Required action: Go through the data and report each line that holds the string "standing".

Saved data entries
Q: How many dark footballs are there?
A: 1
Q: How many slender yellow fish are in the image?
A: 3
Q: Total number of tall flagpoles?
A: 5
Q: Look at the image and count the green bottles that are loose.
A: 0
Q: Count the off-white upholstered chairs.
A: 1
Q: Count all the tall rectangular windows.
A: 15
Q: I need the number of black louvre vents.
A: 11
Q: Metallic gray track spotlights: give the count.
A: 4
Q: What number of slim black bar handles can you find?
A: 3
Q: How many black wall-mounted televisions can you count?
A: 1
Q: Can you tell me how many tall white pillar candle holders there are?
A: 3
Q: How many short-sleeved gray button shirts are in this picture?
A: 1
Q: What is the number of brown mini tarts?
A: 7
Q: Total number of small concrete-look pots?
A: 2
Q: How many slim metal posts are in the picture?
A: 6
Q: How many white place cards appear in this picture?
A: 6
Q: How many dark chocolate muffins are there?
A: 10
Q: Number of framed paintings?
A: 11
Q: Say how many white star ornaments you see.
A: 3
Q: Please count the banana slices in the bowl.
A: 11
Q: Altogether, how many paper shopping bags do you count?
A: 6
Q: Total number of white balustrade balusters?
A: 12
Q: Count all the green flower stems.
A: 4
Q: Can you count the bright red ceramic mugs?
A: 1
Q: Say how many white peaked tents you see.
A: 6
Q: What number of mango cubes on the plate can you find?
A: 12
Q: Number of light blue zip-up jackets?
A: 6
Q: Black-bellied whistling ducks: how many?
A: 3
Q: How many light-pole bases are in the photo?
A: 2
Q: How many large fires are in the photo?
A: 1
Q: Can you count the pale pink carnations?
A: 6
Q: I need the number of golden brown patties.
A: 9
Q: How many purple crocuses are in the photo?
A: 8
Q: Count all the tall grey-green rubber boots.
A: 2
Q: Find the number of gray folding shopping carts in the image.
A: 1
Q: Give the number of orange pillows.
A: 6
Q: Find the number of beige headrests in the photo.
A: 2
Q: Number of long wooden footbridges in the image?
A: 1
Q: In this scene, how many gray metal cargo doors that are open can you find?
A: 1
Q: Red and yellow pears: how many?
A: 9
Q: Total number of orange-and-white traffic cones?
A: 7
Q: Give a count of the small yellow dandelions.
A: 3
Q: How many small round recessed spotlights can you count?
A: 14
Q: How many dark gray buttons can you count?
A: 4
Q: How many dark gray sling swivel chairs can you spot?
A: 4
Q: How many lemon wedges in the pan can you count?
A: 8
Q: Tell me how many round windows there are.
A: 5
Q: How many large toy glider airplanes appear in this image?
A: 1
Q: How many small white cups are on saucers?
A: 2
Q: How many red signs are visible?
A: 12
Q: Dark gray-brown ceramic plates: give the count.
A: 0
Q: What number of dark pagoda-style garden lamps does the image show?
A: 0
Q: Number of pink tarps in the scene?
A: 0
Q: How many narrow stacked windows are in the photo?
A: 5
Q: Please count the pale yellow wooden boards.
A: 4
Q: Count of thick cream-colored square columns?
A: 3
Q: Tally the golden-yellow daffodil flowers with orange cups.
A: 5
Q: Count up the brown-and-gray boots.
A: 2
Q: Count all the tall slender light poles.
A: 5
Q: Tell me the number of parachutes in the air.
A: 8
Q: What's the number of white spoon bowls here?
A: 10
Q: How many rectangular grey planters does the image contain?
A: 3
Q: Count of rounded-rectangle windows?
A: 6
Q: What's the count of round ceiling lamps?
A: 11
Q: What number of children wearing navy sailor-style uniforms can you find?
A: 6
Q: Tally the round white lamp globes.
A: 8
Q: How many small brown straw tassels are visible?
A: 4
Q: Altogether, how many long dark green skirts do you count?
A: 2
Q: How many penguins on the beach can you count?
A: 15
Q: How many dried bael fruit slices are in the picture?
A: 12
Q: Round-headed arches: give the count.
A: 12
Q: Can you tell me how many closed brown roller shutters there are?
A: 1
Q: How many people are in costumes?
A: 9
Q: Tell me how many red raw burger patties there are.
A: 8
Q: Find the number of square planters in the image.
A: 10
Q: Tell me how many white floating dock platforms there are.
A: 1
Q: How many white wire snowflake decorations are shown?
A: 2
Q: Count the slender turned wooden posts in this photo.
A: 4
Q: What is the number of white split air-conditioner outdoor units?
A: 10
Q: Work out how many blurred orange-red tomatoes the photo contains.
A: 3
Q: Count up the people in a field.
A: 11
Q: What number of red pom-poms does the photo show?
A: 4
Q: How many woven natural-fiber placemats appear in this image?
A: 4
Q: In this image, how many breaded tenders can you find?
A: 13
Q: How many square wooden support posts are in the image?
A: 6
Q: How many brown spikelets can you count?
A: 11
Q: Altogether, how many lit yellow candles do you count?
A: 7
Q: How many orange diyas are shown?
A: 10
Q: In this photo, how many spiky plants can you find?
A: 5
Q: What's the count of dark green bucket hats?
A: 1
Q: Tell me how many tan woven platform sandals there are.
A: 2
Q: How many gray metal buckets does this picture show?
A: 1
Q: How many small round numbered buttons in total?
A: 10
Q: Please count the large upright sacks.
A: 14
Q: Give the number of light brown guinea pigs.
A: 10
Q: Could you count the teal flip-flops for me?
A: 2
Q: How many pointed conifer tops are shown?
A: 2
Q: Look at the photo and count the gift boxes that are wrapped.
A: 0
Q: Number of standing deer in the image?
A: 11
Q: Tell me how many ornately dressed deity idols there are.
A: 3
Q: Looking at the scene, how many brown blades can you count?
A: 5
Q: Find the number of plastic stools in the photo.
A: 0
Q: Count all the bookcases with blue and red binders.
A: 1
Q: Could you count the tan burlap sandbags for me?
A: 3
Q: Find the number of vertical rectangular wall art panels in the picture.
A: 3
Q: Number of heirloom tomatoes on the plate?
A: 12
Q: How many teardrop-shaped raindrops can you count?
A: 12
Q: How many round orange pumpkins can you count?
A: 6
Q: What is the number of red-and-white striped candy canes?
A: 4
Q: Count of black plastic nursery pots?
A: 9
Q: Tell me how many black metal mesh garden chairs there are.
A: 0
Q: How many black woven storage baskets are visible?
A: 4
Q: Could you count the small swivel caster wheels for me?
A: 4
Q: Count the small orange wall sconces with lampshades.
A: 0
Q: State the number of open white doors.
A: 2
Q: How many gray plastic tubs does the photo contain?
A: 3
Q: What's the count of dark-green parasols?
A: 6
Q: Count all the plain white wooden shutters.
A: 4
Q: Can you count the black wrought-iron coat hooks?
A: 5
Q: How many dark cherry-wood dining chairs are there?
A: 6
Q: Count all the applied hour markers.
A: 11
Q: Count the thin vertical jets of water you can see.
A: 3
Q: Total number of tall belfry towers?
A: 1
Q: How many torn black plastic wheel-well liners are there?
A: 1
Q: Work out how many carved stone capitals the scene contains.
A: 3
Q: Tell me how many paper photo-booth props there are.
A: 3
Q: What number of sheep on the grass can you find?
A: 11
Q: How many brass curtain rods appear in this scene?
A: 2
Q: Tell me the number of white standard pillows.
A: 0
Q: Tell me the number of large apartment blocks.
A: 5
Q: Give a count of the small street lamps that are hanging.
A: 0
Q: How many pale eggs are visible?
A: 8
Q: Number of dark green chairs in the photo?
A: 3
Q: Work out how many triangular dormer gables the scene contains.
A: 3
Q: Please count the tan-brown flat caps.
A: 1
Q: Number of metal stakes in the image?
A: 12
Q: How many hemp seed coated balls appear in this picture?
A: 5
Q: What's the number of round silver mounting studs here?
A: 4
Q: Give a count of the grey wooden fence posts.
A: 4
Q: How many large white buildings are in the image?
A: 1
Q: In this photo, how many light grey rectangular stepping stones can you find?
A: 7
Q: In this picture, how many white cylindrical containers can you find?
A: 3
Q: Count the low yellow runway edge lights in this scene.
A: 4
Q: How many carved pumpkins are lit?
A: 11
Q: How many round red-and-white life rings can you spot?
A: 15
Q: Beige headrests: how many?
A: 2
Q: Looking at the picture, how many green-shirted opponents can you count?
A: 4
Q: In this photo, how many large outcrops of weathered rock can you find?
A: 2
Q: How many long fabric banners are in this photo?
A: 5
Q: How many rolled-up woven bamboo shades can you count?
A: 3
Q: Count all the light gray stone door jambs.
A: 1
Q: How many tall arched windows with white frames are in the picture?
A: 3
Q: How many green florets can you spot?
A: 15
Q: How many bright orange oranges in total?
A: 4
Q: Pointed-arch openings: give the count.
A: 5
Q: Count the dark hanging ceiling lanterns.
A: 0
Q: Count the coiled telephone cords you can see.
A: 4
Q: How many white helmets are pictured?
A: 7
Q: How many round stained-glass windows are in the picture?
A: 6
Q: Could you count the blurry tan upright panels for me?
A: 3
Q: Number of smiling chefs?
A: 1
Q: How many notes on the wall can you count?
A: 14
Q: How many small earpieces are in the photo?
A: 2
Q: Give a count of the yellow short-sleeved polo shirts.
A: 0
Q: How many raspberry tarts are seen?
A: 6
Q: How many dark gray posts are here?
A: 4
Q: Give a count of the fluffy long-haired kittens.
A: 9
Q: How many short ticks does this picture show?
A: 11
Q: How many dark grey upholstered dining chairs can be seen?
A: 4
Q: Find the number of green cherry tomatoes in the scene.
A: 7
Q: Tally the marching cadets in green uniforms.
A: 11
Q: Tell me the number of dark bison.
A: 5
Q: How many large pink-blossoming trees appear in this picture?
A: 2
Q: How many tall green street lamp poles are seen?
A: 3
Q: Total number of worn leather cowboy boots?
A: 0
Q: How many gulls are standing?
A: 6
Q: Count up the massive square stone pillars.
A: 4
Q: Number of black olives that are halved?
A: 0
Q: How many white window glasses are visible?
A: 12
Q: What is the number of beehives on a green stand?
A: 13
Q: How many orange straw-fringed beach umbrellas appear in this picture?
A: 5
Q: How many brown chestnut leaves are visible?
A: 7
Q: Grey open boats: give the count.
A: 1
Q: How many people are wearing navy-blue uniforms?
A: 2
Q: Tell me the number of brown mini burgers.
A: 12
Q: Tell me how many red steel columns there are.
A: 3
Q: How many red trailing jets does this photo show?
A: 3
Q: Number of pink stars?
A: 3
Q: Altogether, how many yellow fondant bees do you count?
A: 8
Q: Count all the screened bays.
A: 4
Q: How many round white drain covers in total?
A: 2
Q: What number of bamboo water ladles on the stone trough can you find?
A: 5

Result:
Q: Number of standing deer in the image?
Q: How many gulls are standing?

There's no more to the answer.